She is a good size. She is screaming. Pink. Perfect.

9/9 Apgar.

A text is sent: She is here!

Time passes. Moments. Minutes.

Another text: Something’s not right with her ears.

Four days pass and no one knows. Can she hear now? Will she ever hear? Will she hear her mother’s words, her father’s jokes, her big brother’s music? Will she hear the world?

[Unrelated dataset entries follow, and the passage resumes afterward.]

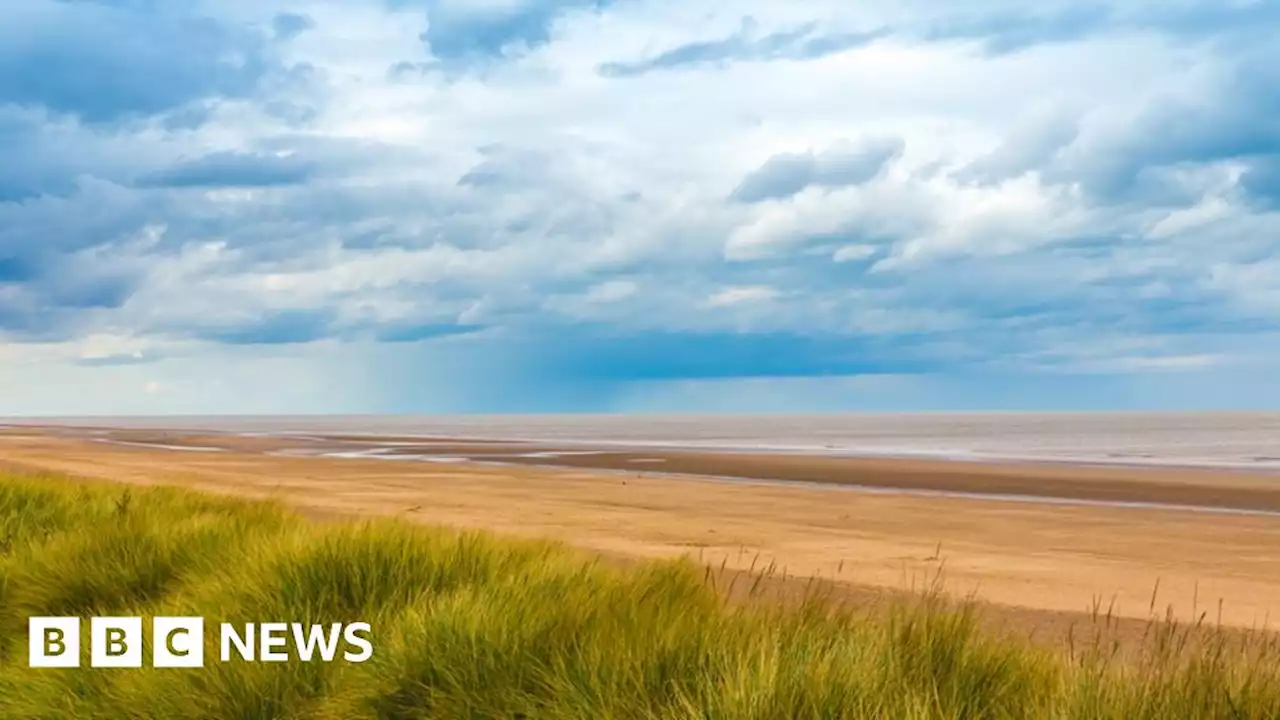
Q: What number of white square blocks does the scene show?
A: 3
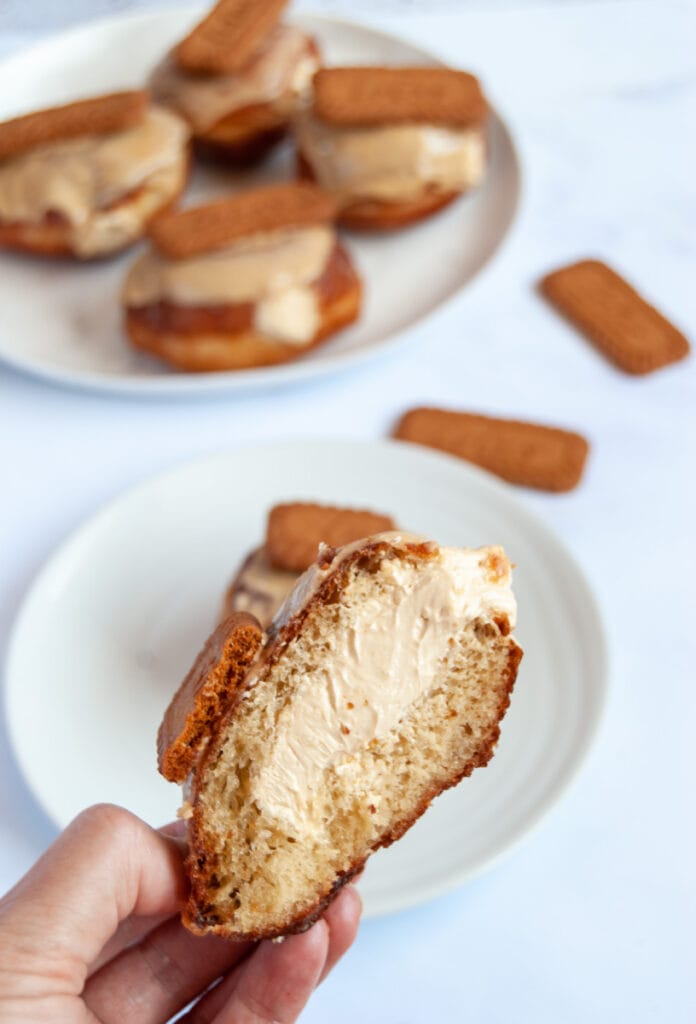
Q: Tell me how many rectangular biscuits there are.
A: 8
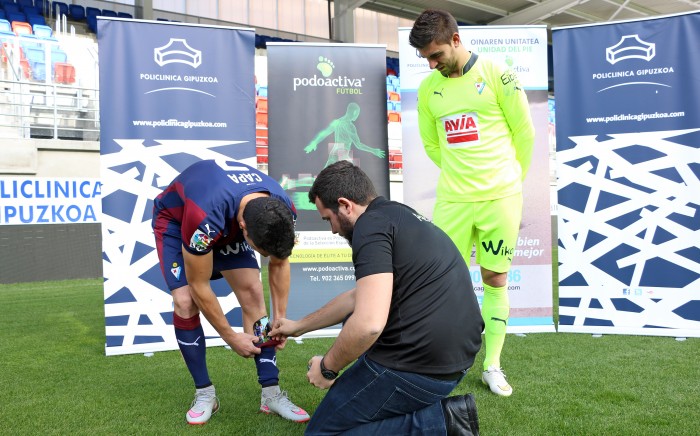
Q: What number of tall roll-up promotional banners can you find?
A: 4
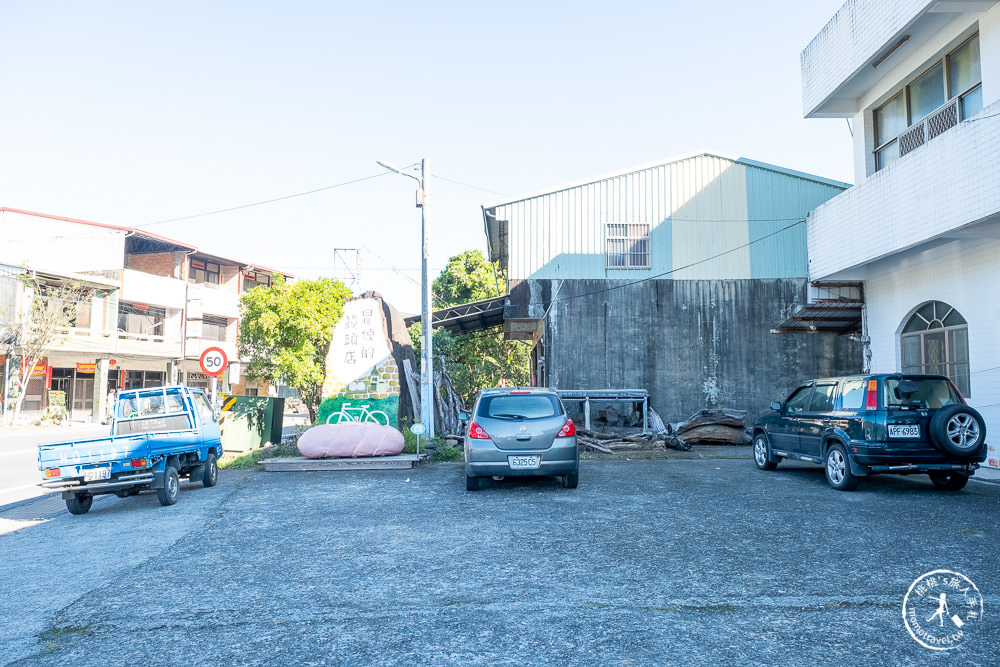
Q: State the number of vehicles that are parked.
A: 3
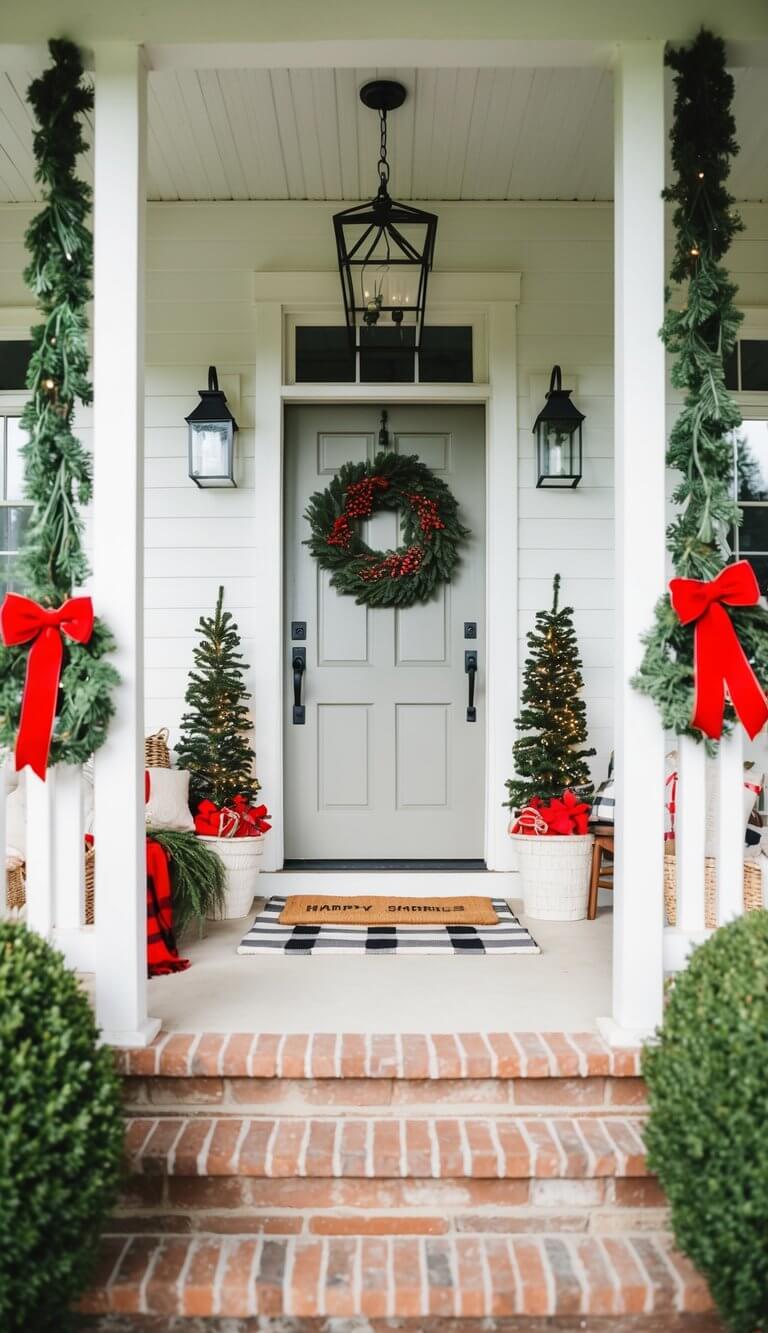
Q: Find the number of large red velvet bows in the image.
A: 2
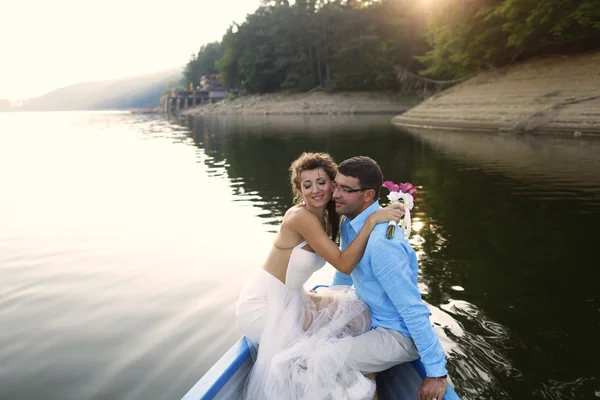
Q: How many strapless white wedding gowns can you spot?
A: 1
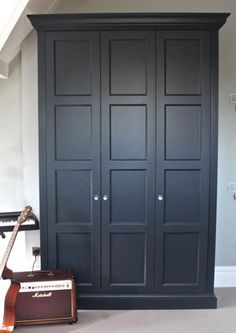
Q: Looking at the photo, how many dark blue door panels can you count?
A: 12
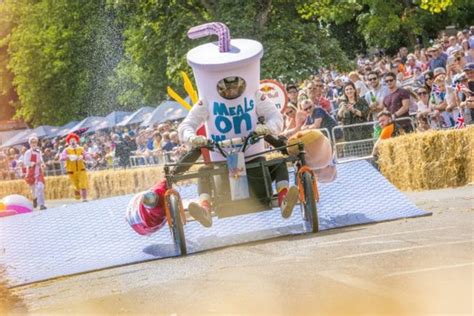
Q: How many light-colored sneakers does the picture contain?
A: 2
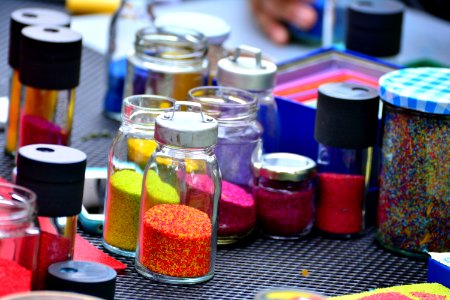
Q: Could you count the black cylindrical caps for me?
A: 6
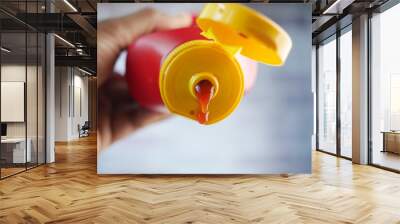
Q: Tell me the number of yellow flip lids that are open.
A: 1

An appointment. A test. Results. Her inner ear is good. She can hear some. She will hear more.

There is a diagnosis. Foreign words, fancy words. Bilateral Microtia. Atresia.

Chances? Something like 1/26,000. There is no known cause.

There will be surgeries. There will be struggles. There will be snuggles.

There is a headband. Two tiny boxes. Boxes that vibrate, boxes that allow her to hear it all. Her mother’s words, her father’s jokes, her brother’s music, the world.

It’s a new road. And this little girl will walk it. Her parents and brother will walk it. We will walk it with them.

There have been tears. There have been fears. There will be more of these things.

But there has been learning. And loving. Fierce loving. More of it than you can imagine.

This is life. And she will listen to it. And they will.

And we will. I will.

And it will be a privilege, a different kind of privilege, to do so.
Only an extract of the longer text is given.